Adaptive Utilization of Low-Rank Adaptation via Conditioned Gating

Low-Rank Adaptation (LoRA) achieves parameter-efficient fine-tuning by constraining model updates to a low-rank subspace and has been widely used in practice. However, LoRA typically employs a shared low-rank update across tokens, which limits its ability to fully exploit the adaptation subspace for tokens from different sequences. To address this issue, we propose an adaptive utilization of Low-Rank Adaptation (U-LoRA), which employs conditioned gating to explicitly learn effective token-level utilization of the limited low-rank adaptation subspace. Specifically, U-LoRA generates utilization coefficients along low-rank directions for each token and jointly coordinates and constrains them using sequence-level contextual information, thereby inducing more consistent adaptive patterns within a sentence. To further enhance training stability, we introduce a bias-corrected exponential moving average (EMA) historical prior that calibrates utilization signals across optimization steps, suppressing noise caused by batch-to-batch fluctuations.
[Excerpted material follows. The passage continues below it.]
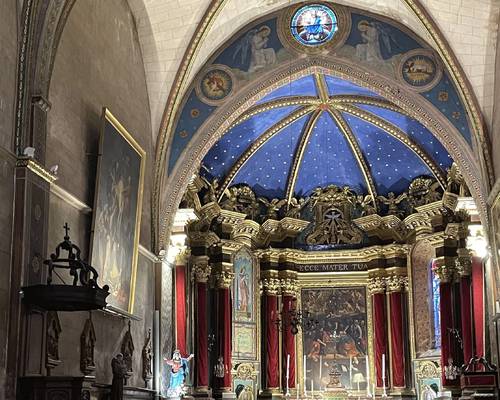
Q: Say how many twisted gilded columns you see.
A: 0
The effectiveness of our method arises from a better utilization of the existing low-rank subspace via input-conditioned strategies, rather than from expanding the subspace. Experiments on mathematical reasoning and natural language understanding benchmarks demonstrate that U-LoRA achieves competitive performance under comparable parameter budgets when with strong LoRA baselines and recent variants.